Court of Criminal Appeals of Texas, 1955

Morris v. State

Morris v. State
Court of Criminal Appeals of Texas · Decided June 8, 1955 · Morrison
280 S.W.2d 255; 161 Tex. Crim. 648; 1955 Tex. Crim. App. LEXIS 1517 (South Western Reporter, Second Series)

Morris v. State

Opinion

MORRISON, Presiding Judge.

The offense is driving while intoxicated as a second offender, as denounced by Article 802b, V.A.P.C.; the punishment, a fine of $100.00.

Appellant challenged the validity of the judgment in the prior conviction, alleged in order to make the primary offense a felony, in the following ways:

1. By motion to quash the indictment.

2. By objection to the introduction of the prior judgment, and

3. By a requested charge and objections to the court’s charge.

Among other reasons assigned was the failure of the complaint and information to charge that the offense occurred upon a public highway. The complaint and information were introduced in evidence, and they fail to contain this essential aver *649 ment.
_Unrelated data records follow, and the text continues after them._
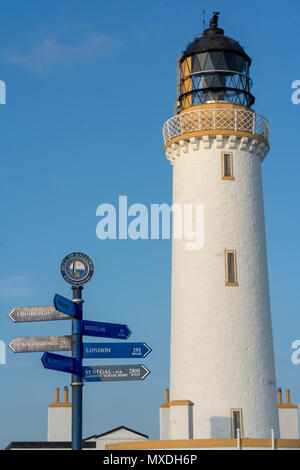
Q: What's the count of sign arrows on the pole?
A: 7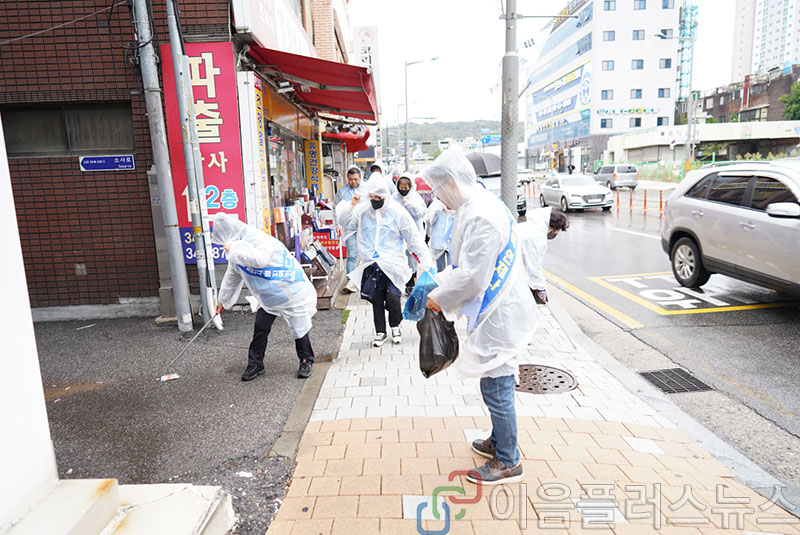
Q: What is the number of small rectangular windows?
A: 15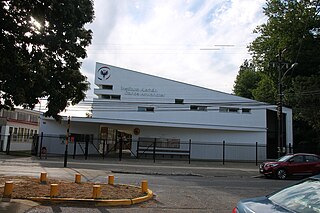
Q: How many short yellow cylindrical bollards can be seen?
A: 7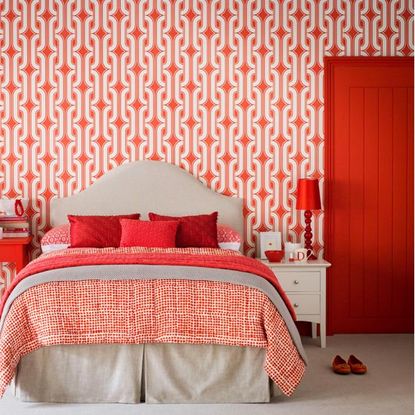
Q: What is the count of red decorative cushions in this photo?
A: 3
Unless a charge of driying while intoxicated contains the recitation that the act was committed upon a public highway, it fails to charge an offense and will not support a valid judgment. Ward v. State, 102 Texas Cr. Rep. 204, 277 S.W. 672, and Johnson v. State, 126 Texas Cr. Rep. 432, 72 S.W. 2d 256. A conviction which depends upon the use of such a judgment to make the primary offense a felony cannot on appeal be permitted to stand.

We cannot sustain this conviction as a first offender because the primary offense was charged to have been committed on December 9, 1953, which was subsequent to the amendment of Article 802, which made a jail term mandatory, and no confinement in jail was assessed as part of the punishment in this case.

Upon another trial, the question of the prosecutor’s argument will not arise.

Because this indictment will support a misdemeanor conviction as a first offender, the cause is not ordered dismissed, but the judgment is reversed and the cause remanded.

It is so ordered.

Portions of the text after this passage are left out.